⟨

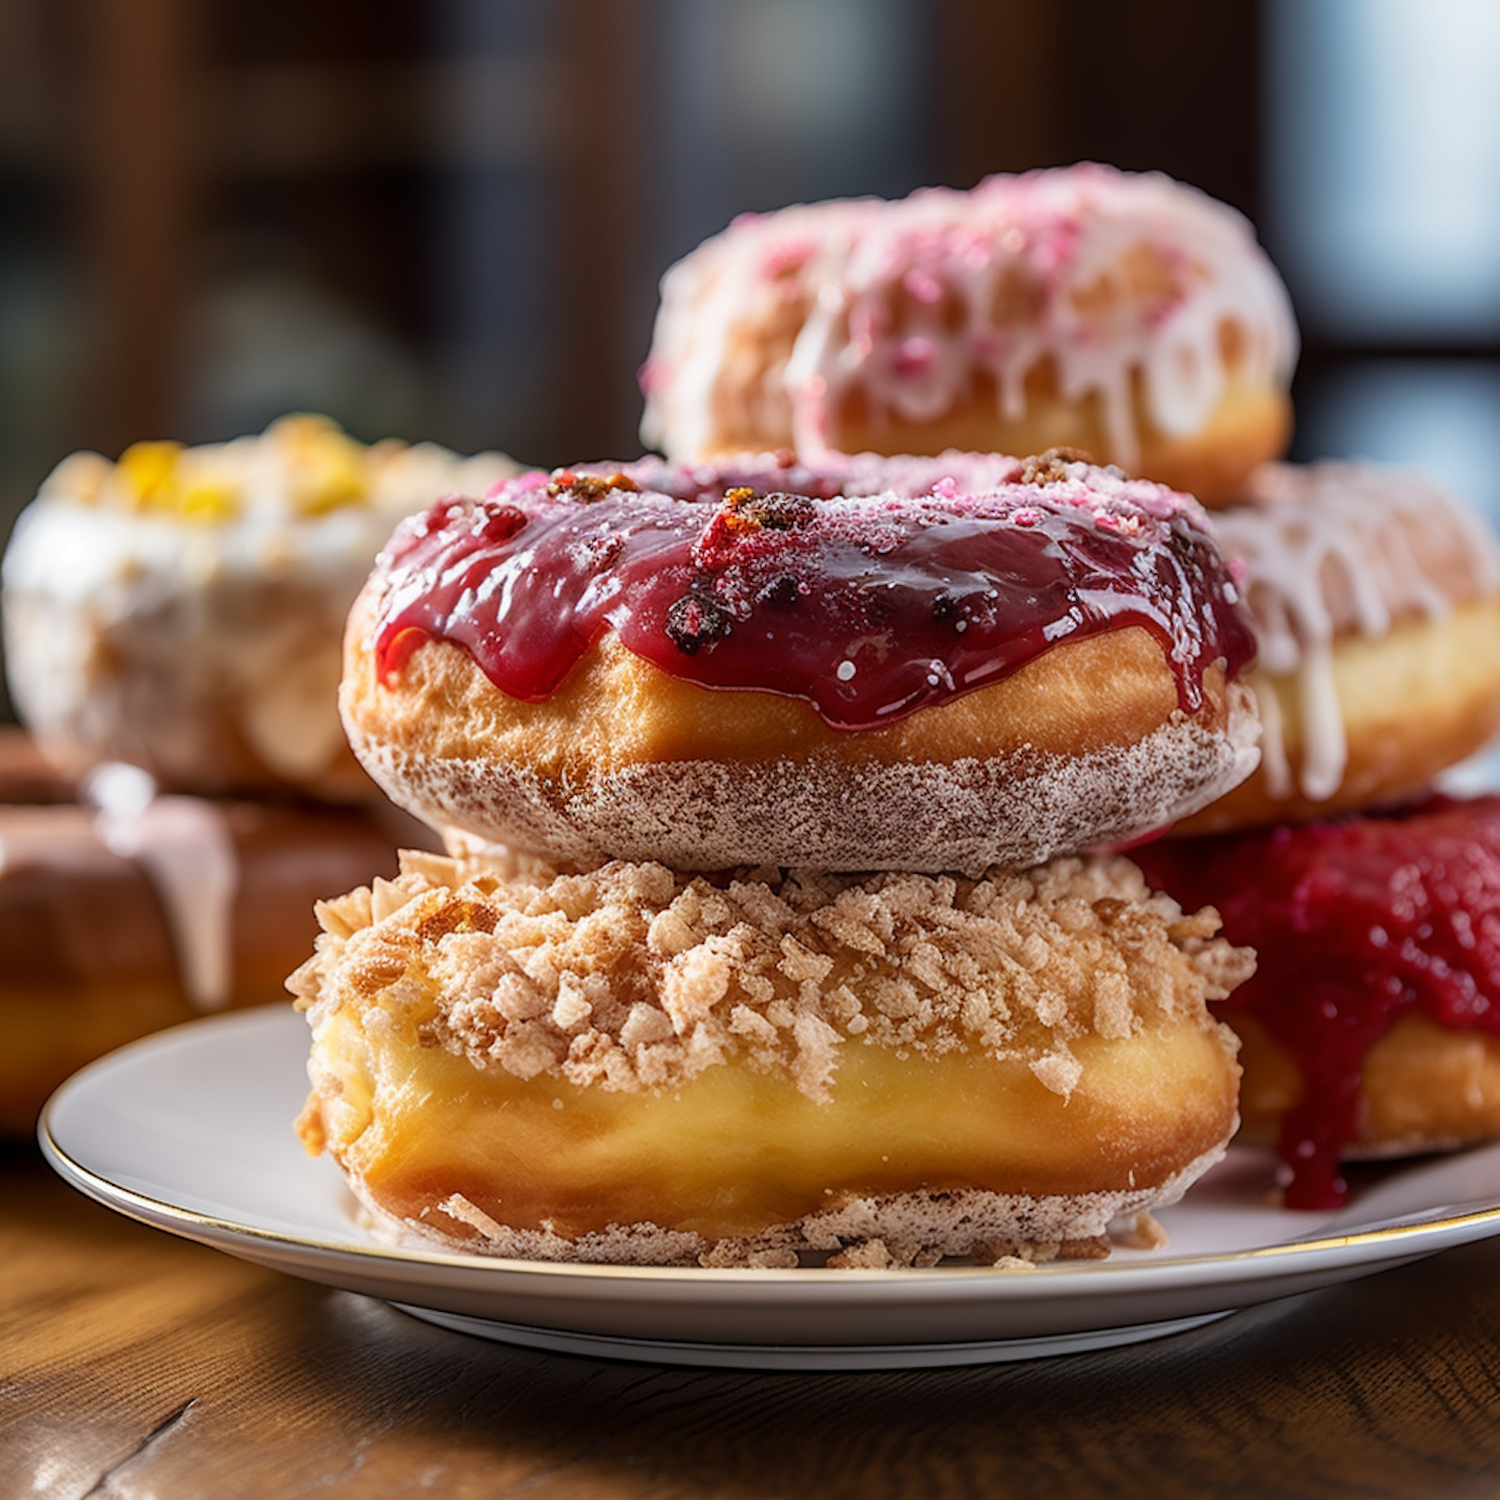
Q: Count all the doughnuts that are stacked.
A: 7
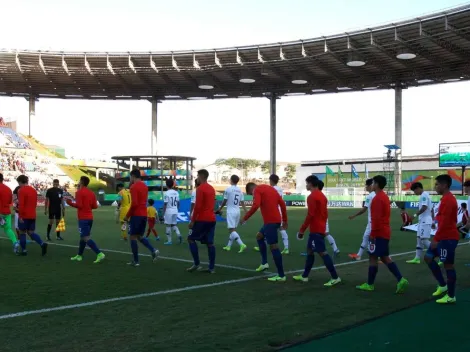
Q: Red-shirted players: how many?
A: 9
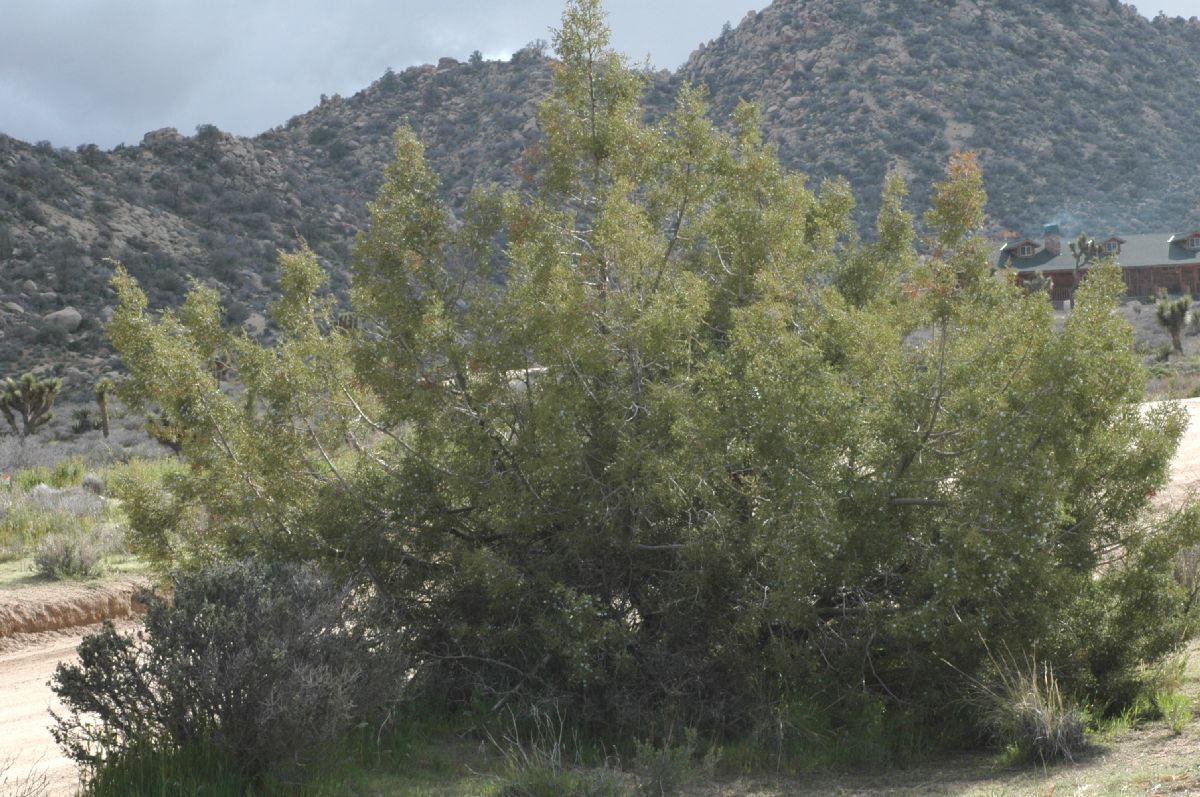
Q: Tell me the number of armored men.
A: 0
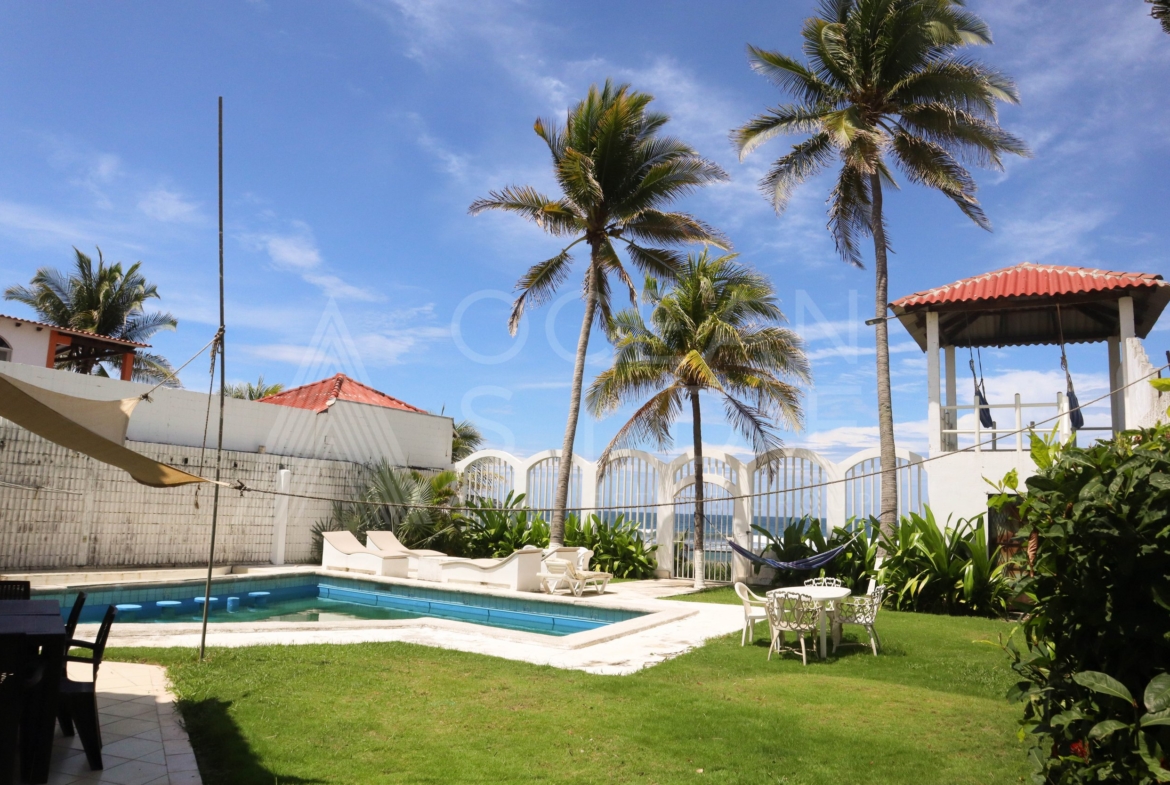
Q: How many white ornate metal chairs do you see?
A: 3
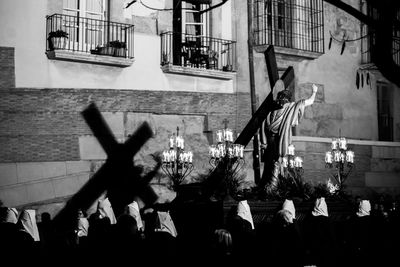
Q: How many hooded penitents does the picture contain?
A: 10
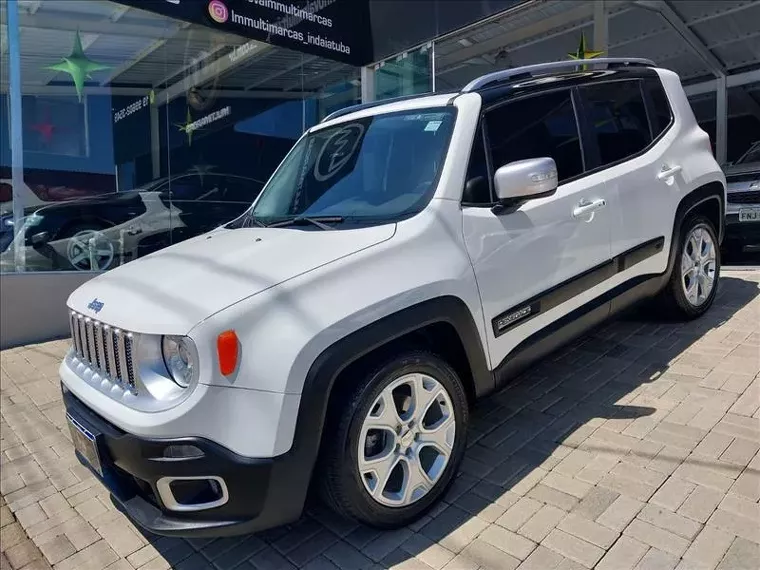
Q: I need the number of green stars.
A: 3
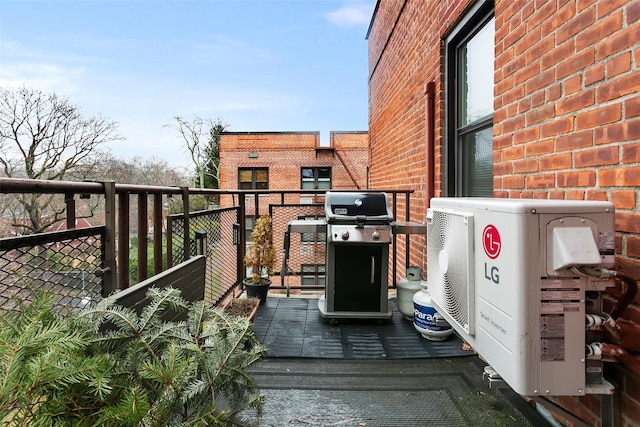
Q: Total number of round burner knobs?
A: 2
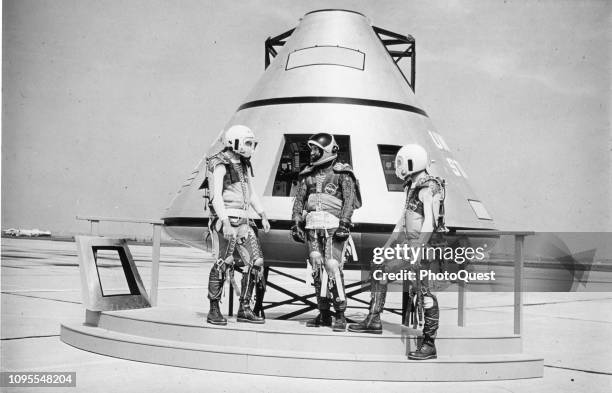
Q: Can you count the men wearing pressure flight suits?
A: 3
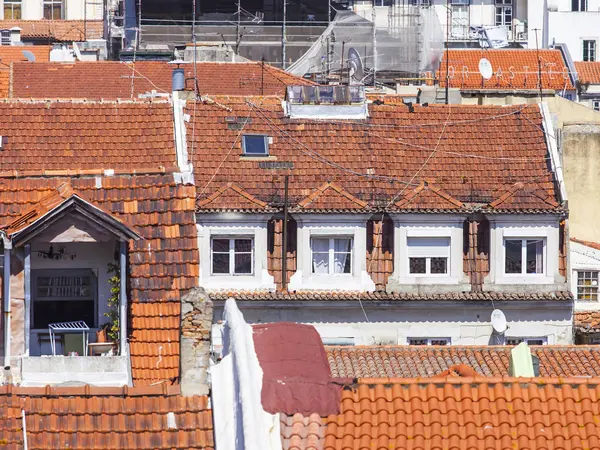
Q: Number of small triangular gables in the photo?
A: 4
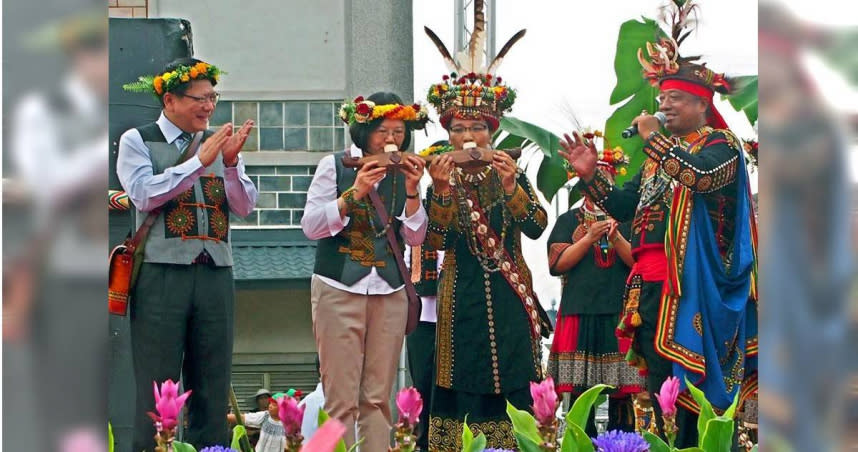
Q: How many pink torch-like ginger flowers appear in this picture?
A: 5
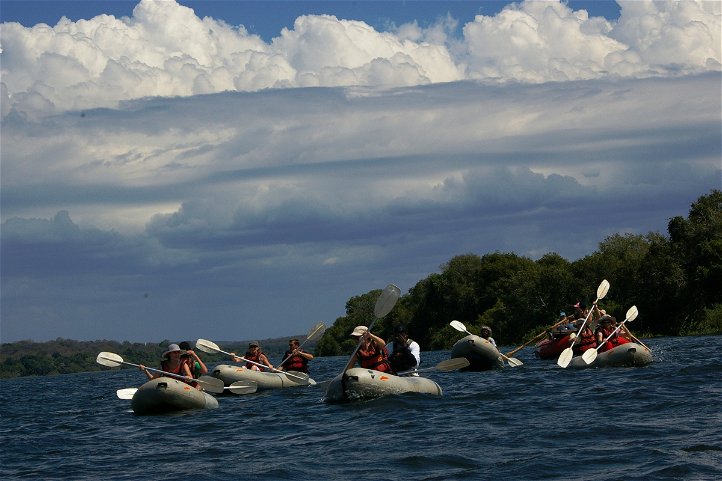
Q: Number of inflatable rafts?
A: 6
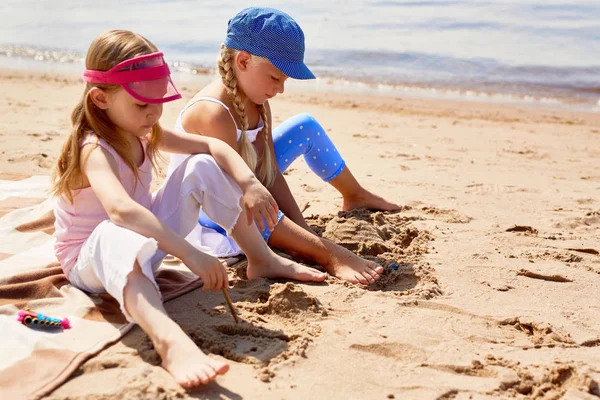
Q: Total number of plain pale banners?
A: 0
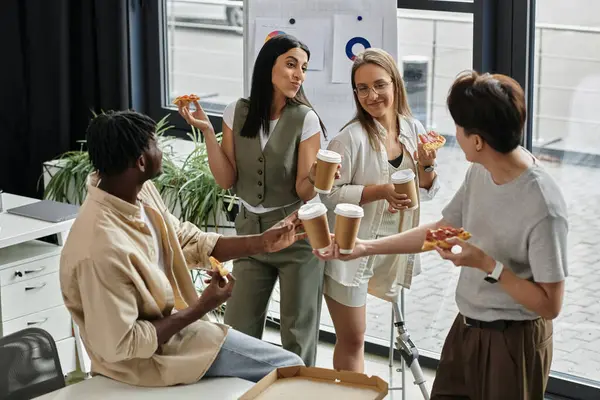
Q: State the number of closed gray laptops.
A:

⟩

EXERCISE GOAL
Every line above in which the word "Total" occurs is to be copied.

RESULT OF THE TASK
Q: Total number of round burner knobs?
Q: Total number of plain pale banners?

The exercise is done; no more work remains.